* **To do**: Transcribe the records that follow in their entirety, omitting any pictures.

━━━━━ Given data

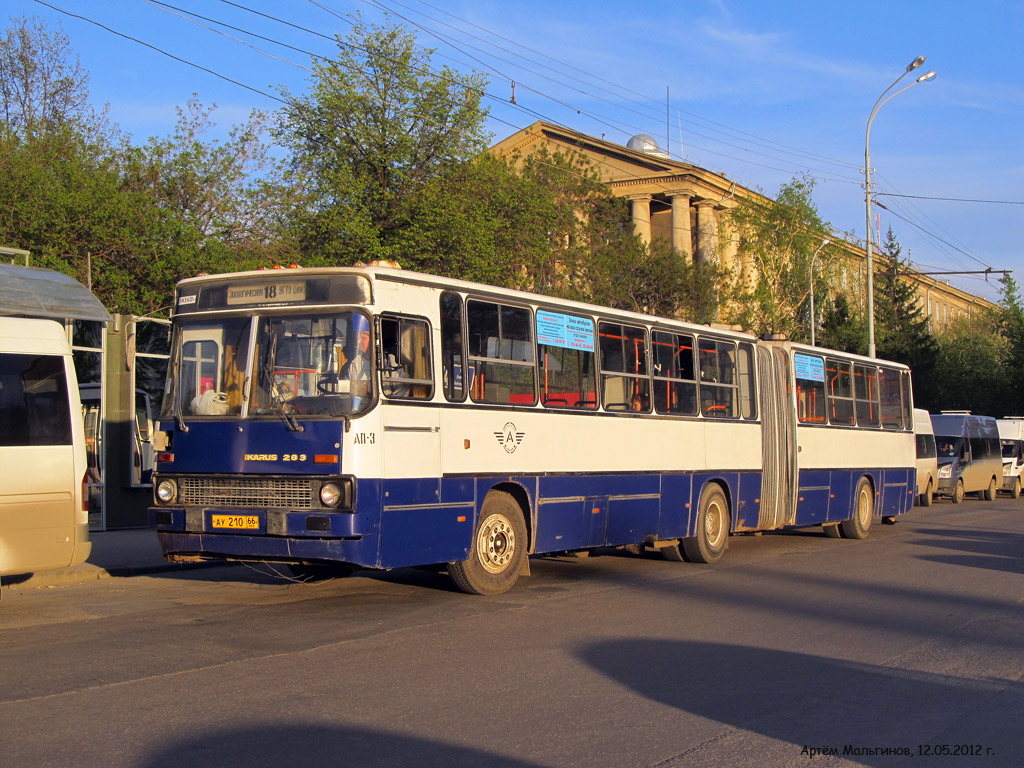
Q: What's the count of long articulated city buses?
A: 1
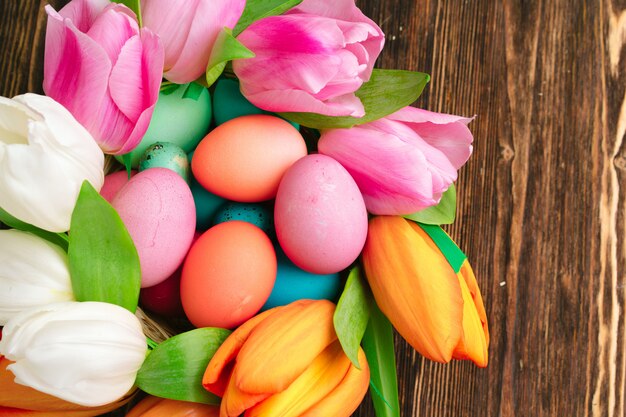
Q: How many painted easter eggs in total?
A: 12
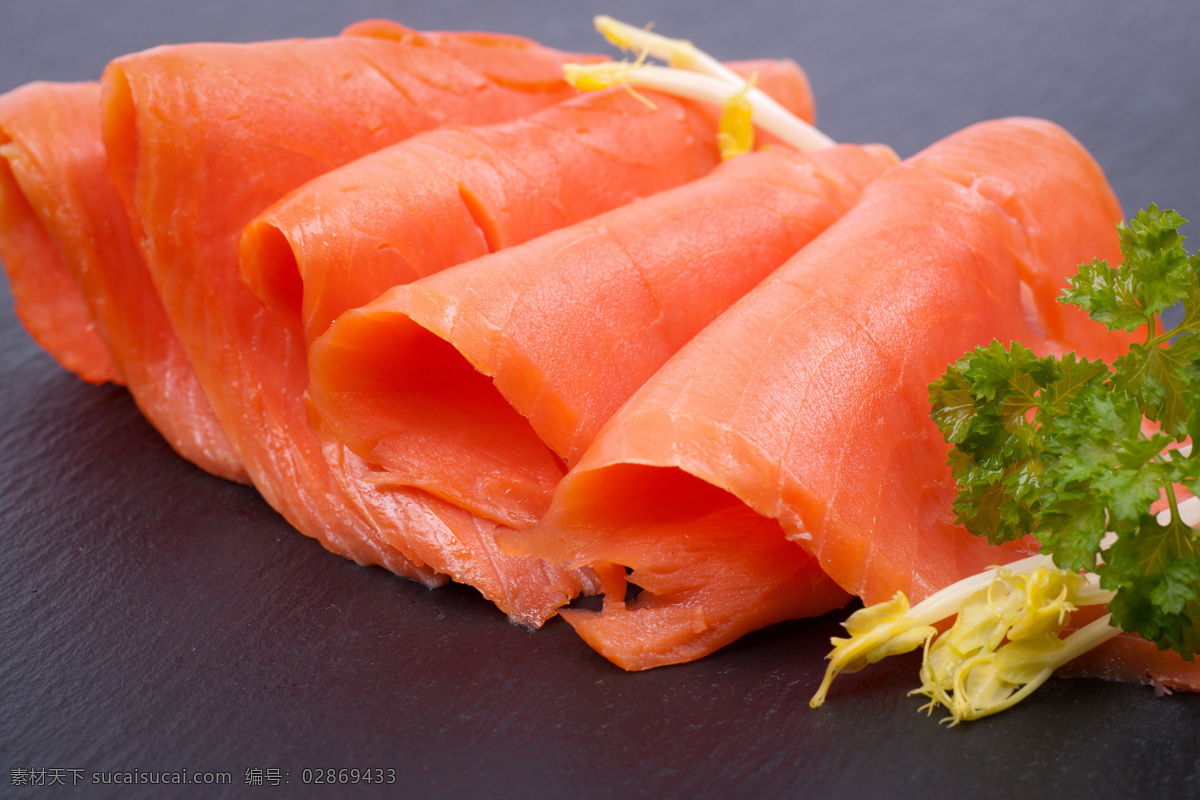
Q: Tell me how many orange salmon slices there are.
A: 5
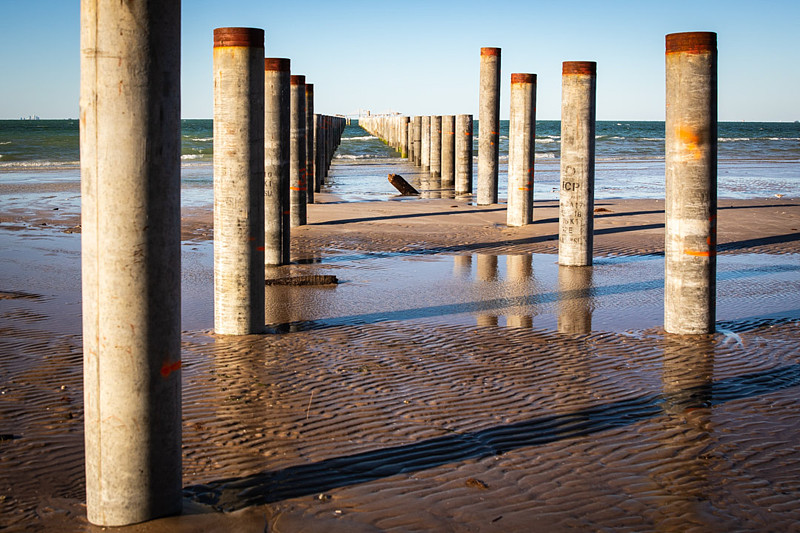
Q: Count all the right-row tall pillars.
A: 4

━━━━━━━━━━

* **Task response**:
Q: What's the count of long articulated city buses?
A: 1
Q: How many painted easter eggs in total?
A: 12
Q: Tell me how many orange salmon slices there are.
A: 5
Q: Count all the right-row tall pillars.
A: 4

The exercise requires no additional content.